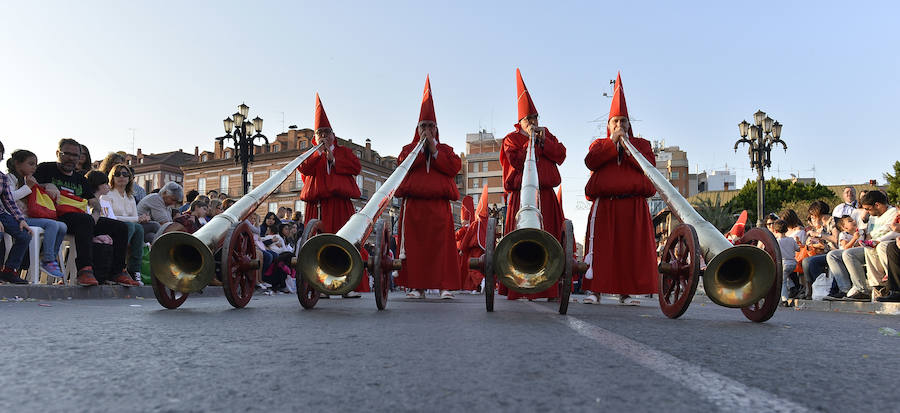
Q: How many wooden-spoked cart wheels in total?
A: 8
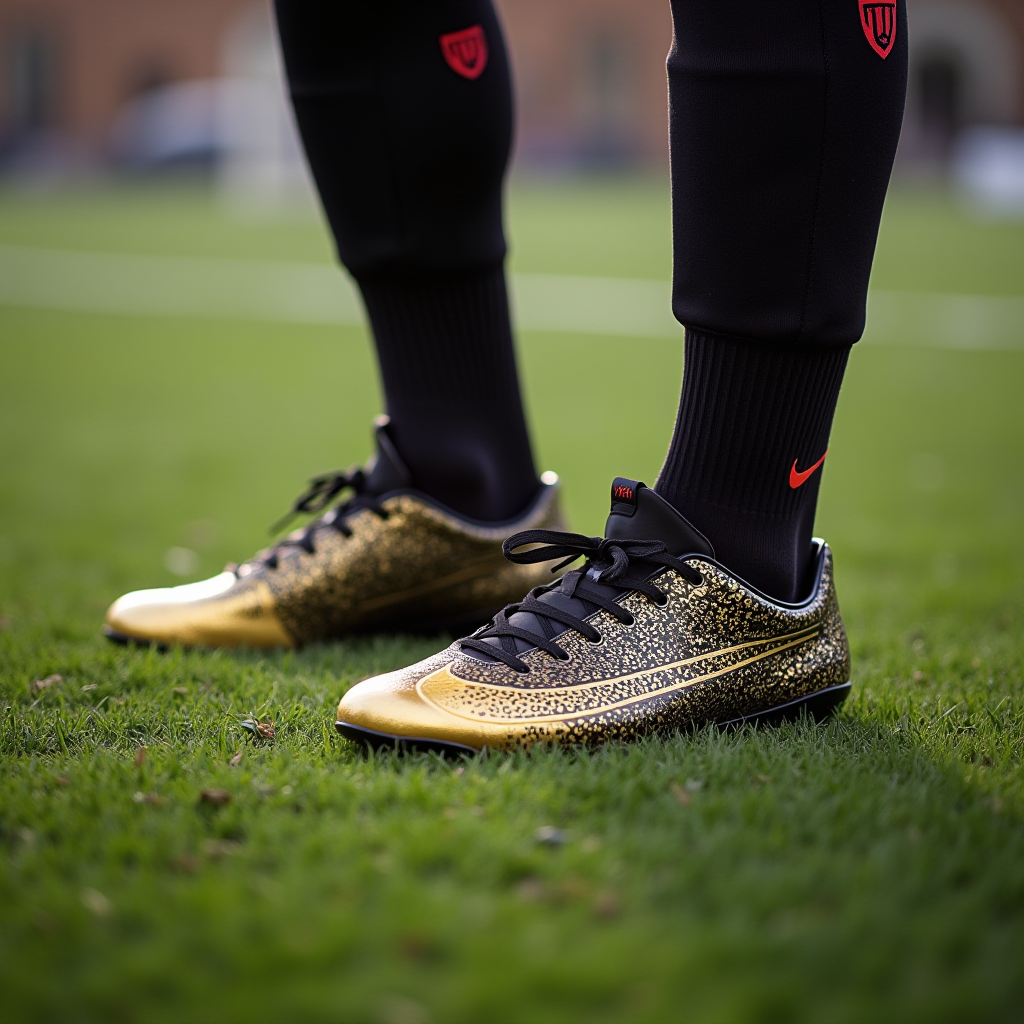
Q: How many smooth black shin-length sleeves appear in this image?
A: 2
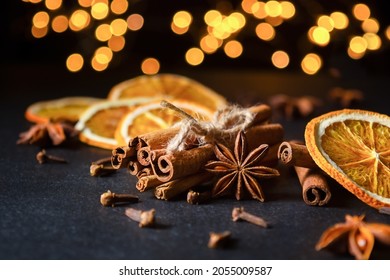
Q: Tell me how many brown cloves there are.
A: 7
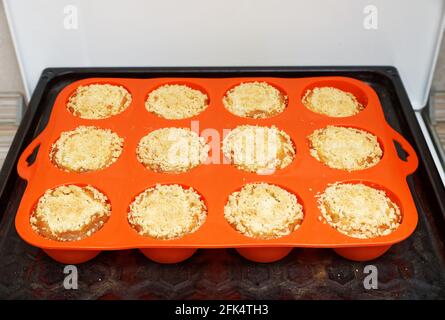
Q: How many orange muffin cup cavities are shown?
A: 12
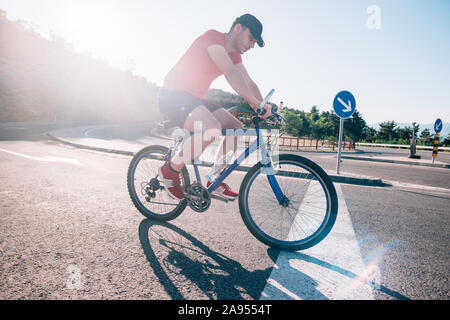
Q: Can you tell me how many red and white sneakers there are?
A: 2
******************************
Action item
State the number of lines in the records that include "many", and write nothing else.

Exercise result
5